The following provides a summary regarding the Plant Genetics Systems (Canada) Inc. notification to Health Canada and contains no confidential business information.
A novel hybridization system for canola (Brassica napus) has been developed by Plant Genetic Systems N.V. This system involves the use of two inbred parental lines. The first line (female) is male sterila and therefore does not produce pollen. The second line (male) codes for restoration of fertility. The hybrid plants resulting from the cross of these two lines are fully fertile and produce seed. Linked to this hybridization system is tolerance to the non-selective herbicide glufosinate ammonium, the active ingredient in Liberty« herbicide.
The MS8 and RF3 transformants were produced by transforming a double-zero B. napus cultivar to introduce DNA with disarmed Agrobacterium tumefaciens vectors. The MS8 transformant contains the barnase gene isolated from the common soil bacterium Bacillus amyloliquefaciens.
The introduced barnase gene encodes a ribonuclease (RNAse) enzyme and is linked to an anther-specific promoter which directs expression of the gene to the anther of the plant flower where pollen is produced. The RF3 transformant contains the barstar gene also isolated from B. amyloliquefaciens. The barstar gene encodes the barstar protein which inhibits the barnase enzyme. Both transformants contain the bar gene isolated from the common soil microorganism Streptomyces hygroscopicus. The bar gene codes for the enzyme phosphinothricin acetyl transferase (PAT).

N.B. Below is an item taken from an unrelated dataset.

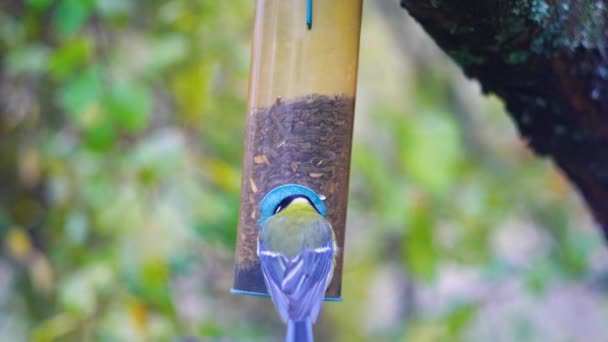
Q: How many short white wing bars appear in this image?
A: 2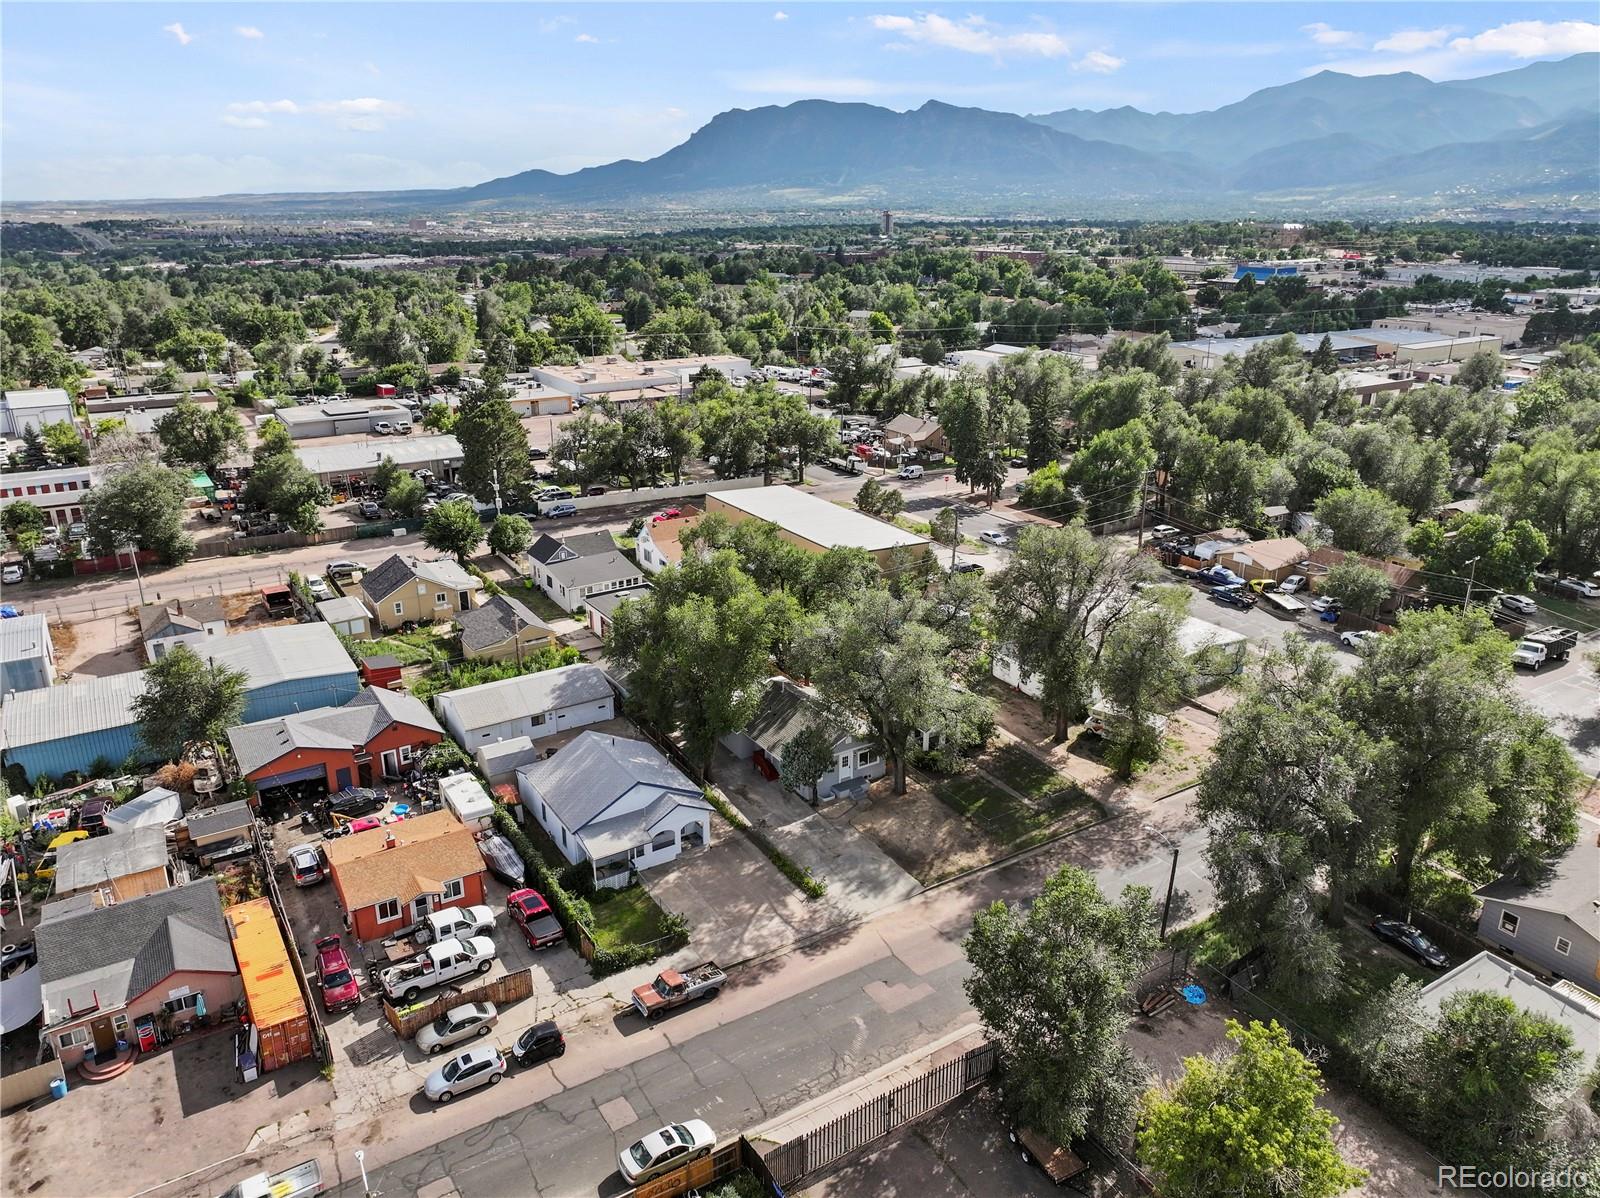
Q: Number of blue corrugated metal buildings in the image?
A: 2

Expression of the introduced barnase gene in MS8 canola plants results in the expression of the RNAse enzyme which disrupts cell development by affecting cellular RNA. When expressed in the anther as directed by the specific promoter, this enzyme disrupts pollen development. The expression of the barstar gene in the RF3 plants results in the expression of a protein which inhibits the RNAse enzyme expressed by barnase. In MS8/RF3 crosses where both introduced proteins are expressed, the RNAse enzyme is therefore inhibited, ensuring the restoration of pollen development.
The expressed PAT enzyme, resulting from the introduced bar gene, mediates the rapid metabolism of glufosinate ammonium, permitting the plants to tolerate application of the herbicide. The introduced genes have been sequenced and their functions are well characterized. Detailed molecular analyses and analysis of segregation data demonstrated that the introduced DNA has been incorporated into the Brassica genome as a single locus. The expression of the introduced genes is essentially limited to the leaves and flowers of the plants.

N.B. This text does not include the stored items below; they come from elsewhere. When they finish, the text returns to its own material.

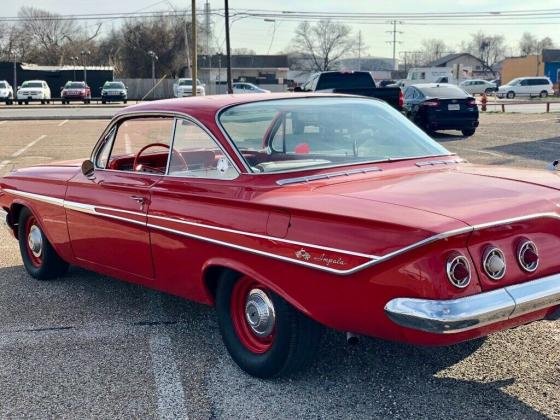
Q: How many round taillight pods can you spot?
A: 3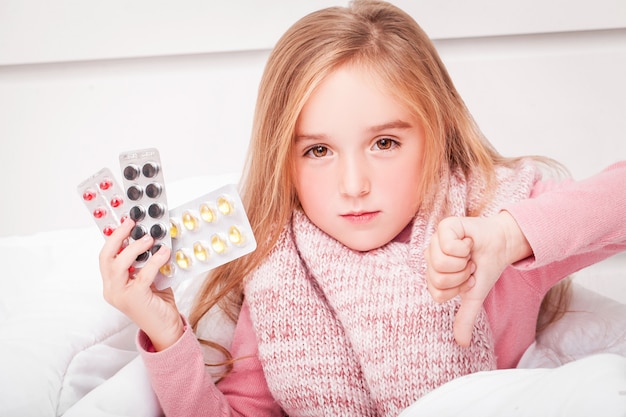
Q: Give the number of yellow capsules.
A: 9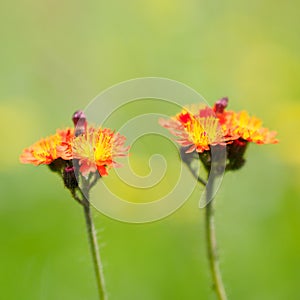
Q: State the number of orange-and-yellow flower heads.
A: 4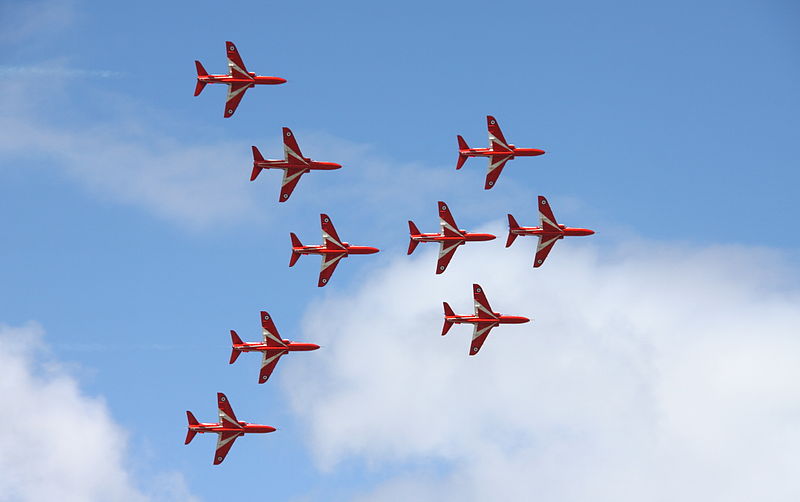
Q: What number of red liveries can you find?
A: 9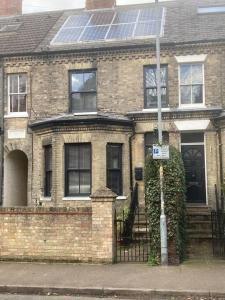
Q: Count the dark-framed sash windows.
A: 5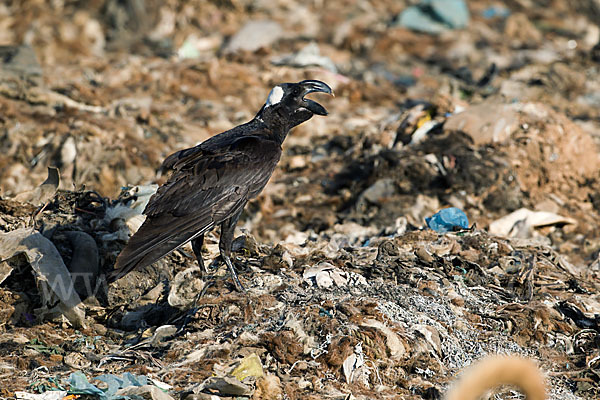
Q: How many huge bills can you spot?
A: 1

MS8/RF3 hybrid canola differs from non-transgenic canola only in the insertion of three new genes, barnase, barstar and bar, and in the expression of three new proteins, RNAse, barstar and PAT.

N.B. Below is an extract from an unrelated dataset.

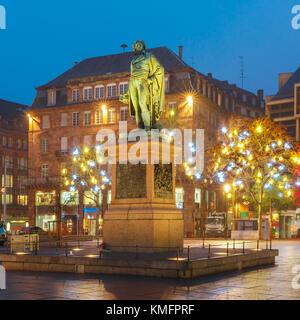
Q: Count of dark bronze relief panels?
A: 2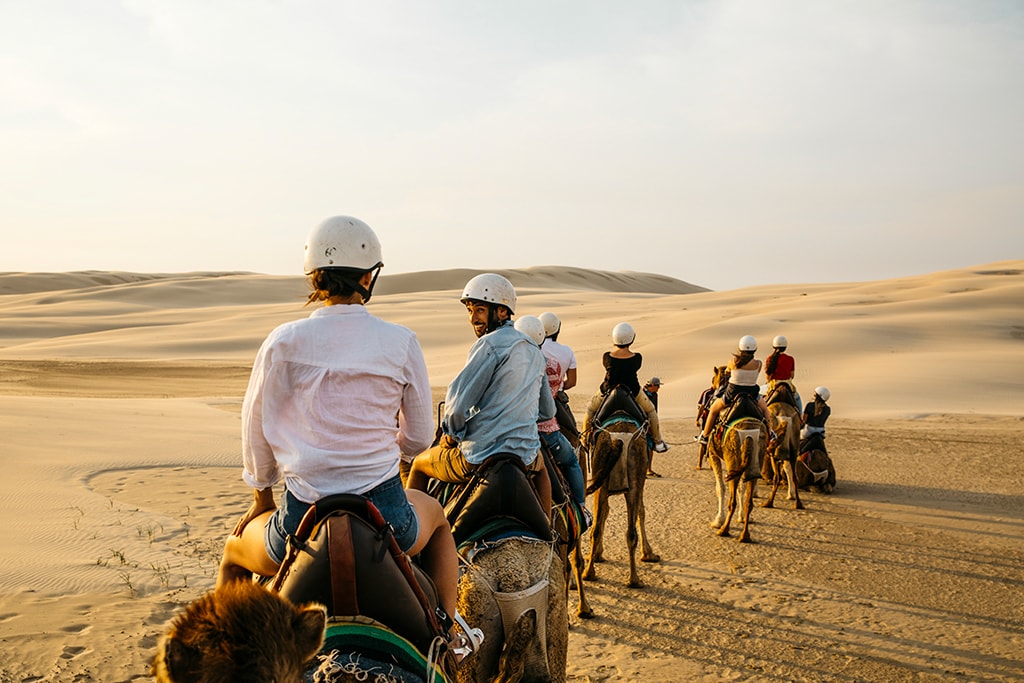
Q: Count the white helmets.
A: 8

Human consumption of canola products is limited to the refined oil. The processing of the oil removes the proteinaceous material. The refined oil derived from MS8/RF3 canola is expected to be used in similar applications to the refined oil from traditional canola varieties. Therefore, there would be no dietary exposure to the proteins introduced into MS8/RF3 canola.
The composition of refined canola oil from MS8/RF3 hybrid canola was compared to that for refined oil from traditional canola. Some statistical differences in fatty acid composition was noted in the comparison of the transgenic lines to the control lines tested. However, the data for the transgenic lines were within the normal range for canola oil fatty acids. Processing as per protocols emulating industrial practices (including tempering, flaking, cooking, pressing, desolventizing oil and meal, oil blending, degumming, oil refining, water washing, bleaching, hydrogenation and deodorizing) further demonstrate that the composition and physical characteristics of the oil from MS8/RF3 hybrids and control canola varieties are equivalent.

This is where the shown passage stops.